> Brief:
Report each line of the records below that holds the word "many".

> Source records:

• • •

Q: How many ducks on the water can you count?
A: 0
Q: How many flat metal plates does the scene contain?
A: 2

• • •

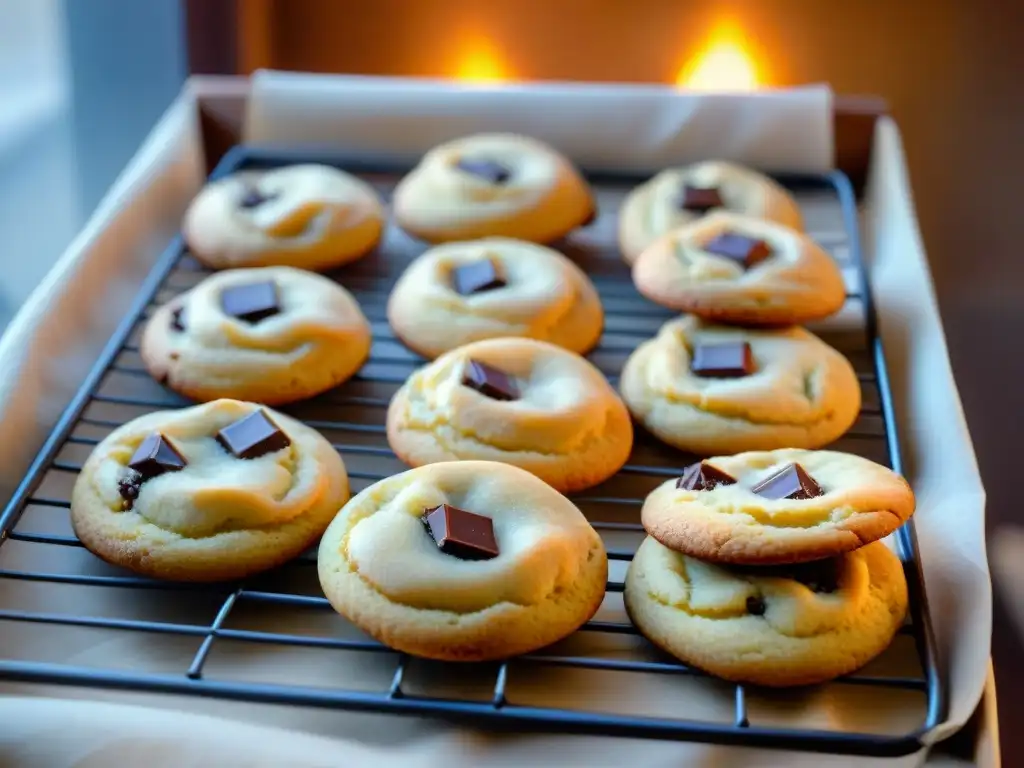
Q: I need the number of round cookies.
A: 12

• • •

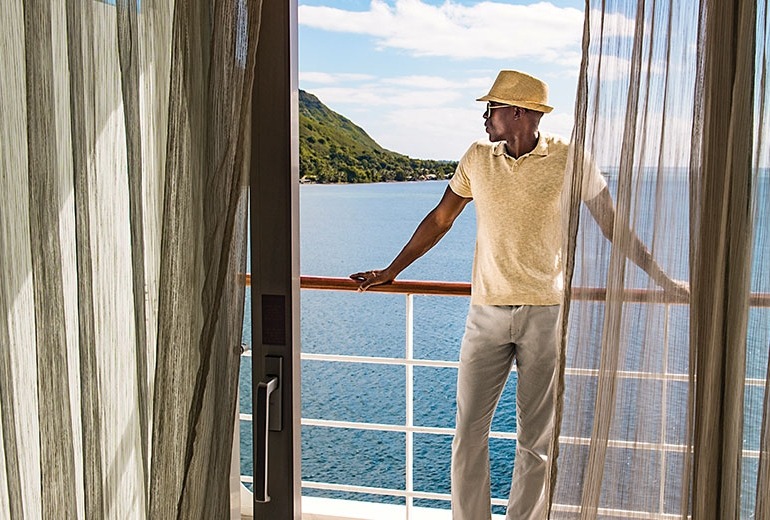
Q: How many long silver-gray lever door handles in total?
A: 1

• • •

> Output:
Q: How many ducks on the water can you count?
Q: How many flat metal plates does the scene contain?
Q: How many long silver-gray lever door handles in total?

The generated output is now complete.